5. Split roughness between frost and clear ice

Frosted areas should be rougher and softer; clearer exposed planes can be smoother. This contrast makes the material feel layered without relying only on opacity.

6. Add glow only after the ice reads

If this is fantasy ice, add a small emissive tint inside cracks or edges. Do not use glow as the primary way to make ice visible.

05

Artist Controls

06

HLSL Sketch

float cloud = Texture2DSample(noiseTex, noiseTexSampler, uv * cloudTiling).r;
float cracks = Texture2DSample(crackTex, crackTexSampler, uv).r;
float fresnel = pow(1.0 - saturate(dot(normalWS, viewDirWS)), edgePower);

float frost = saturate(frostAmount + fresnel * edgeFrost + cloud * cloudWeight);
float3 body = lerp(deepIceColor, paleIceColor, frost);
float3 crackColor = cracks * crackTint * crackStrength;

float alpha = lerp(opaqueAlpha, clearAlpha, transparencyAmount);
return float4(body + crackColor + fresnel * glowColor * glowAmount, alpha);

07

Senior Notes

Translucency is expensive and often unnecessary

Many ice looks can be built with opaque shading, Fresnel, cloudy masks, and roughness variation. This avoids sorting issues and keeps the material more stable in production.

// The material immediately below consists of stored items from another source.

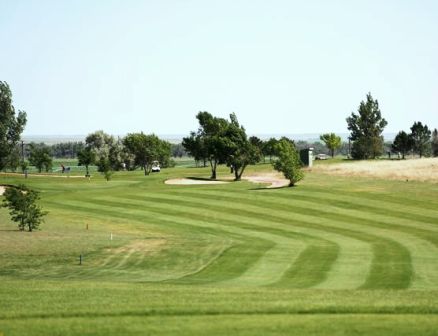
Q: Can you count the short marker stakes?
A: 3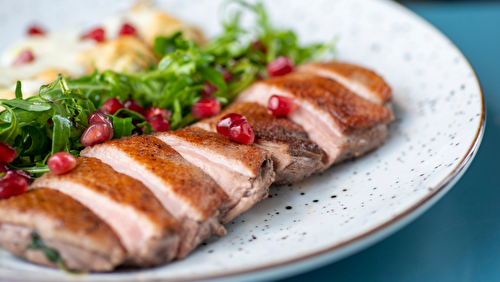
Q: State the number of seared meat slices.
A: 7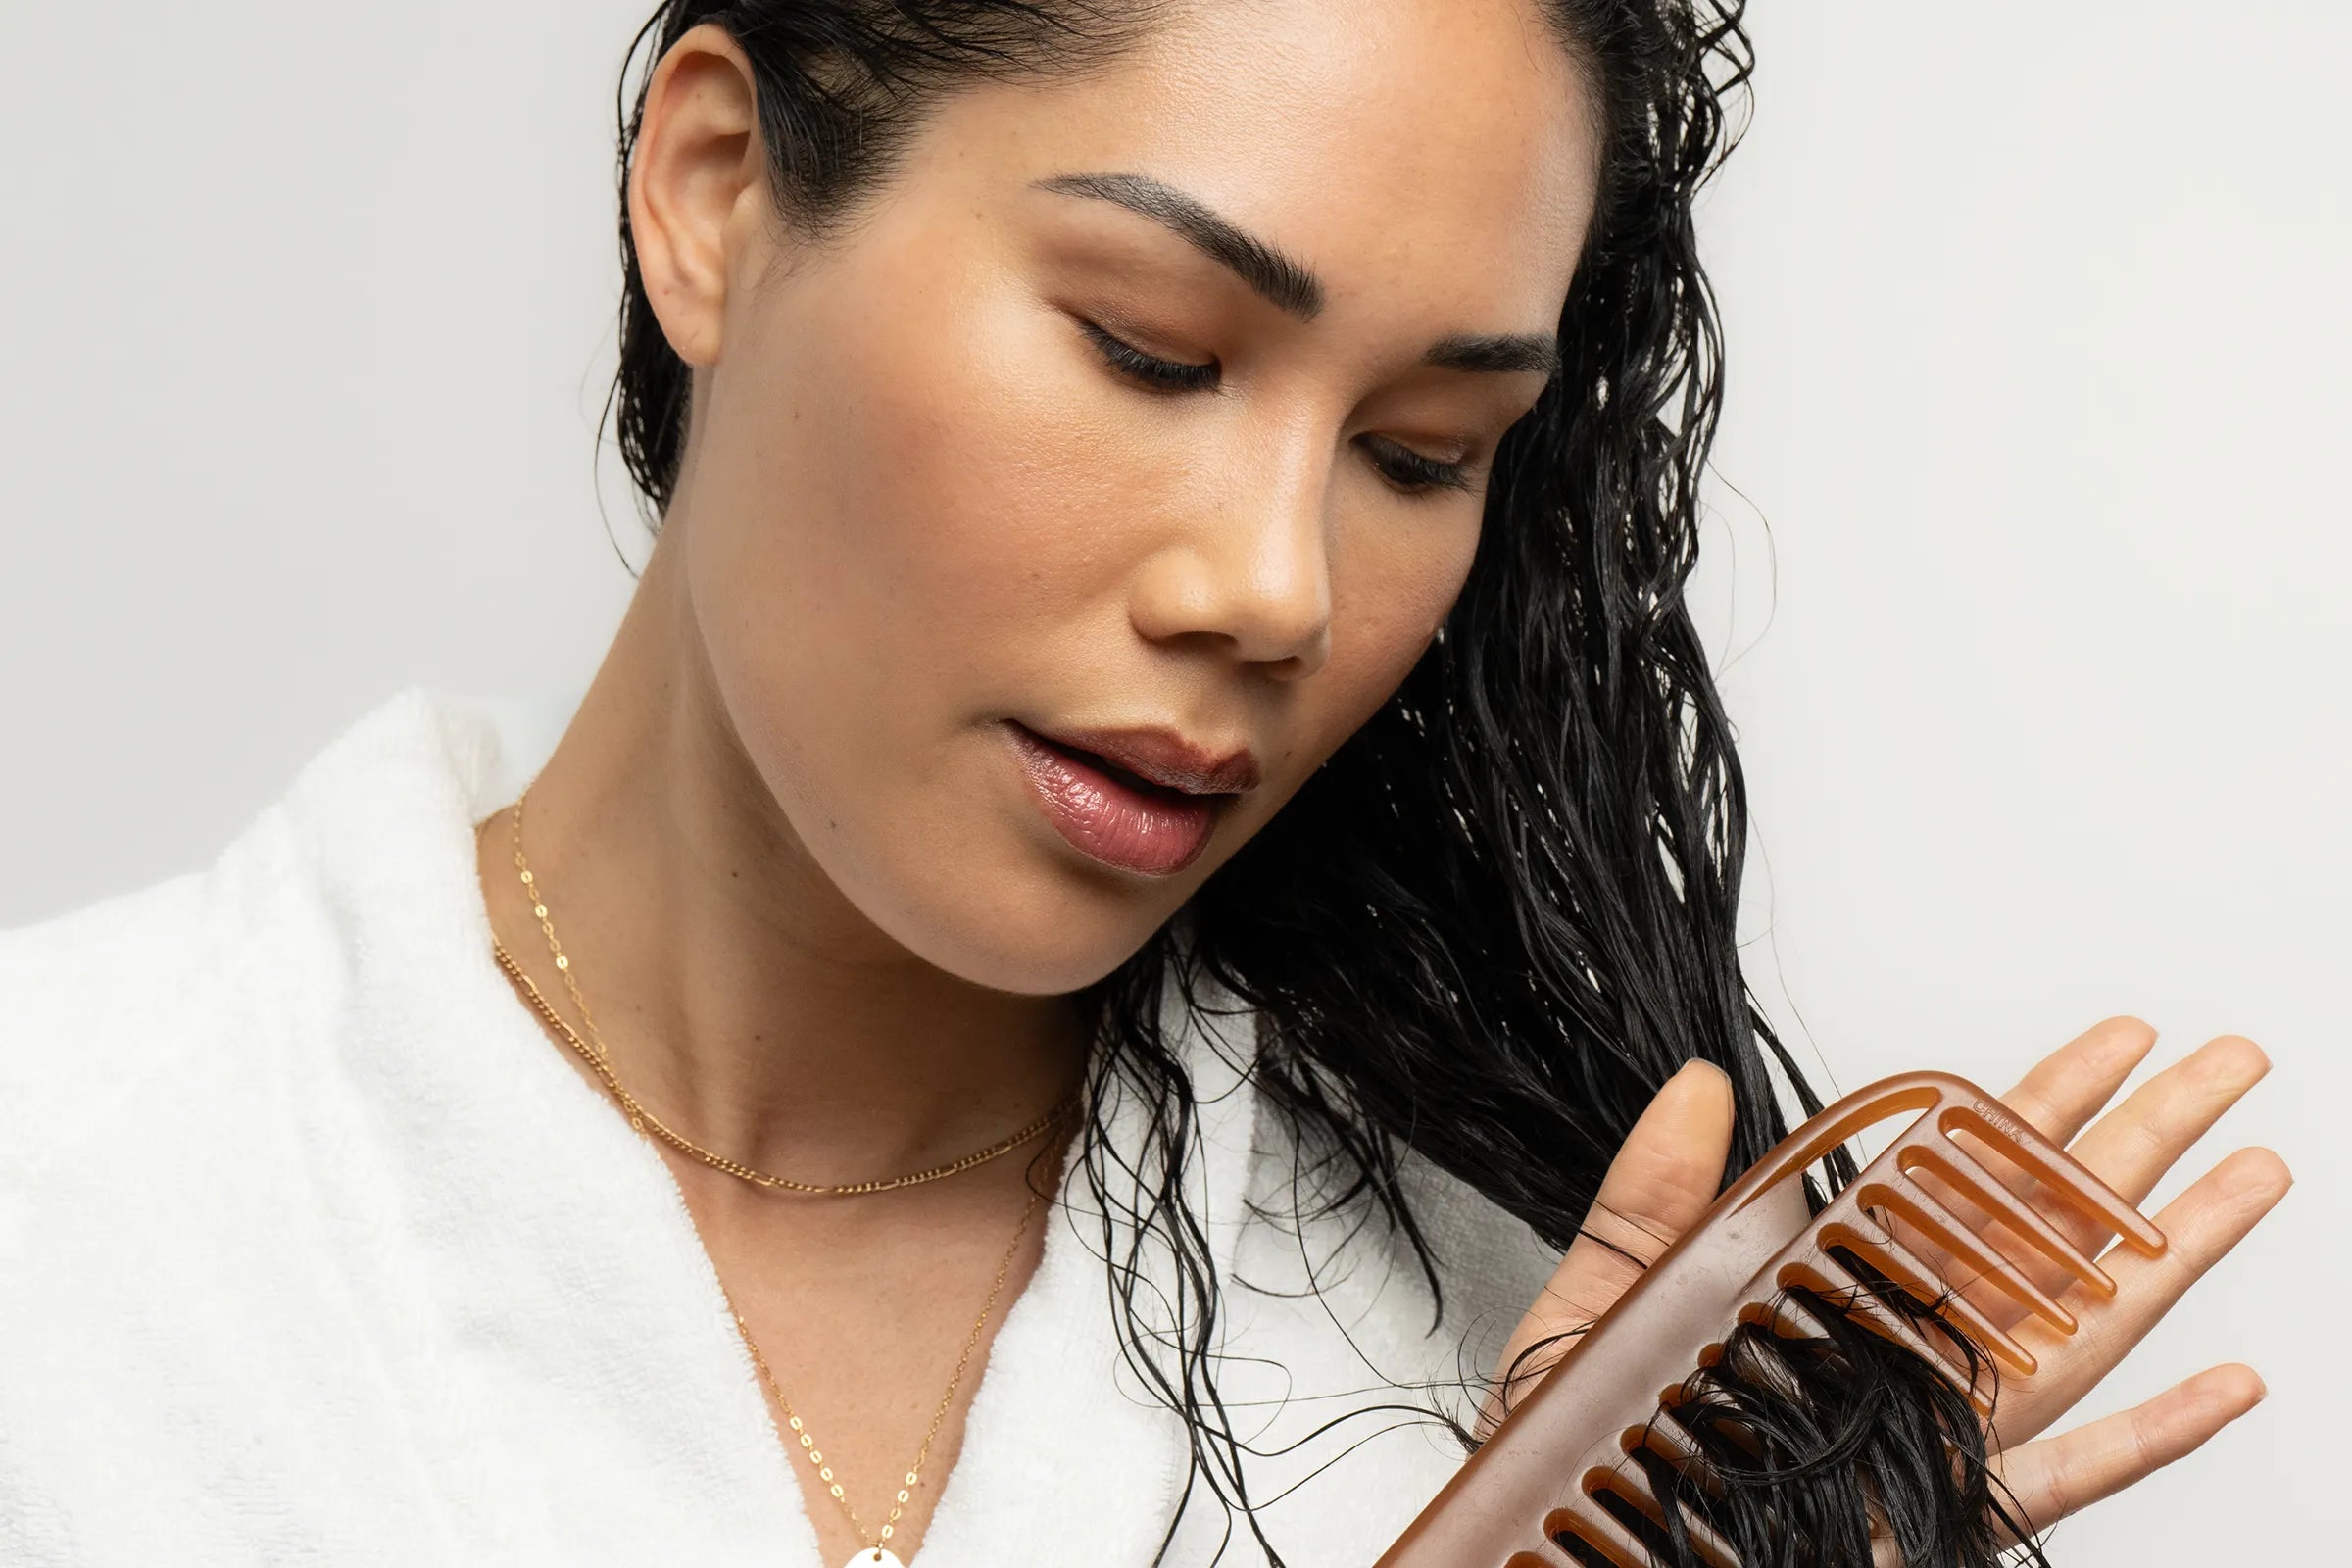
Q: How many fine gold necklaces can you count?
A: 2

Frozen character overlays need controlled masks

For characters, avoid a full-body material swap unless the design truly wants the whole body frozen. Vertex color, custom masks, or runtime parameters let frost grow from contact points, wounds, hands, or feet.

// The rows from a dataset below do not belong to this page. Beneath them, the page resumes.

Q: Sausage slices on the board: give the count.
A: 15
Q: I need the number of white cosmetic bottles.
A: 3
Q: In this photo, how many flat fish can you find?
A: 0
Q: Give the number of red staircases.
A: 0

Geometry matters for crystals

A faceted crystal needs actual planes or strong normal/curvature data. The shader can enhance facets, but it cannot fully invent good crystal structure on a smooth sphere.

08

Common Mistakes

  • Making the whole object equally transparent, which removes the silhouette.
  • Using bright cyan everywhere with no pale edge or darker internal structure.
  • Adding crack detail before the broad ice read works.
  • Letting glow turn natural ice into magic ice by accident.
  • Ignoring sorting and overdraw when translucent ice overlaps other transparent effects.